SIMD instruction thoughput observations..

perfwise · ‎08-19-2010

I am maintaining some tests and building others to measure instruction thoughput. I noted starting with Core2Duo/Merom and continuing with Nehalem that obtaining more than 1 instr per cycle of throughput for instructions like:

xorps
andps
pand
por
etc...

is not trivial on Core2 and iCore platforms. Today I built a simple loop which repeatedly executes xorps to see if I can get a throughput of 3 as documented on the NH opt guide on a processor with model 0x1a and family 0x06. That code is below... but I've only gotten a throughput of 1 xorps per cycle.
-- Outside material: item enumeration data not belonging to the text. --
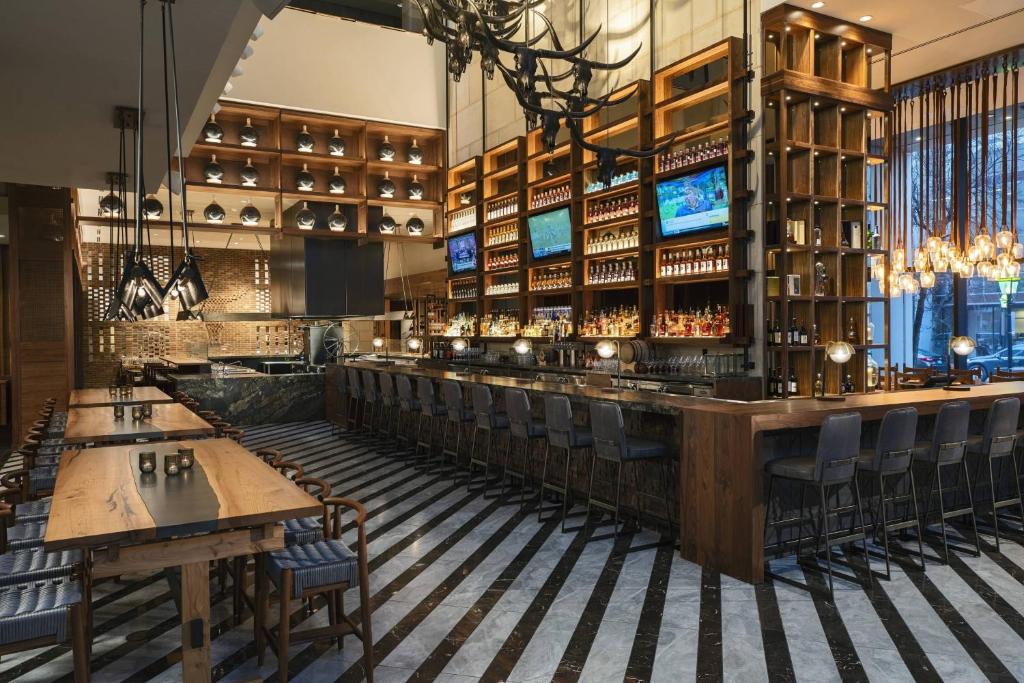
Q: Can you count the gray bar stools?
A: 15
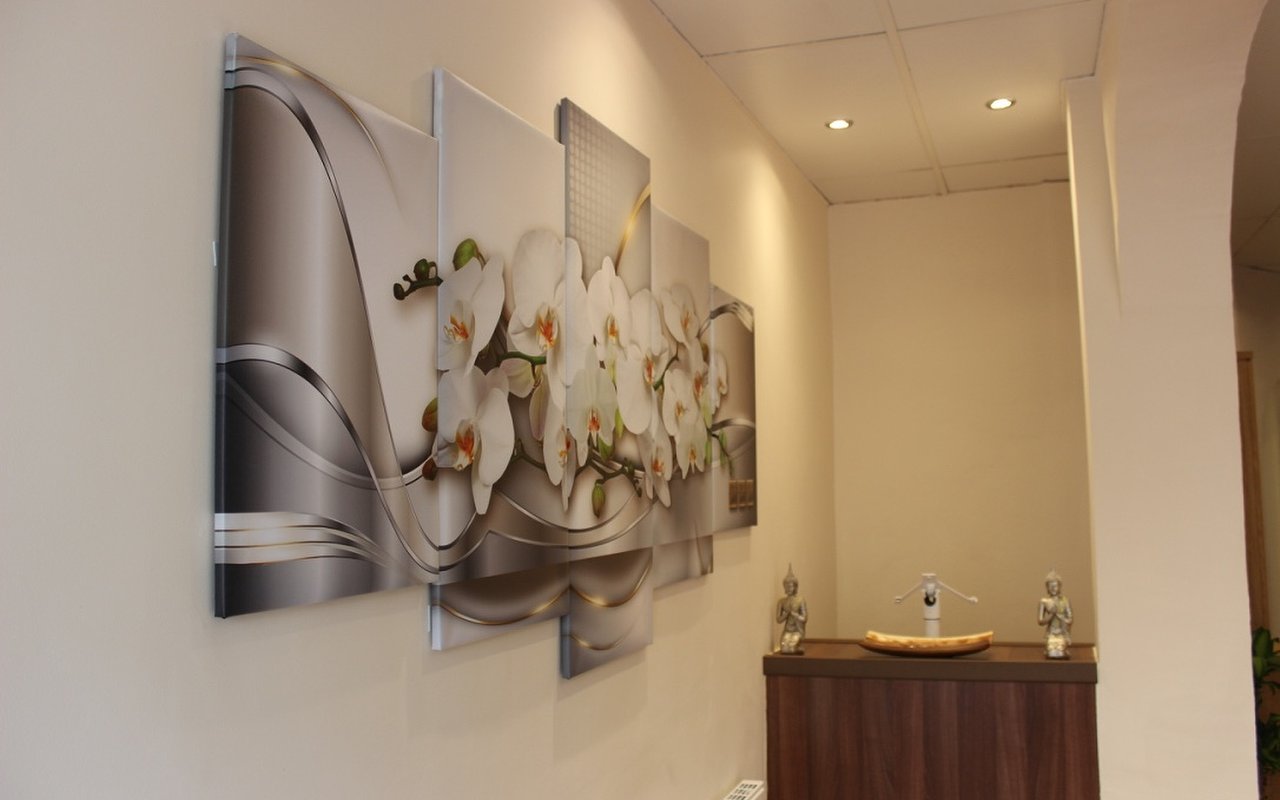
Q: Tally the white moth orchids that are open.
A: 13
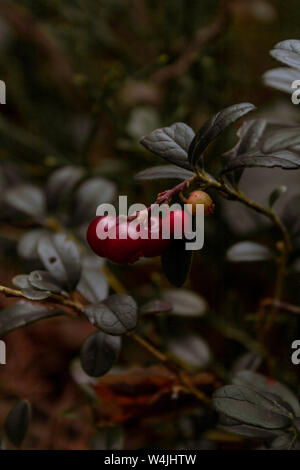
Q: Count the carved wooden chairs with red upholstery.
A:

There's documentation in the NH Opt guide about breaking dependencies.. using xorps. Can somone explain why I observe this behavior and give me an explanation as to why? Is the register file not fully ported for reads and if a read must be read from the register file the throughput is limited to 1, otherwise if caught within the reservation station the throughput is 3.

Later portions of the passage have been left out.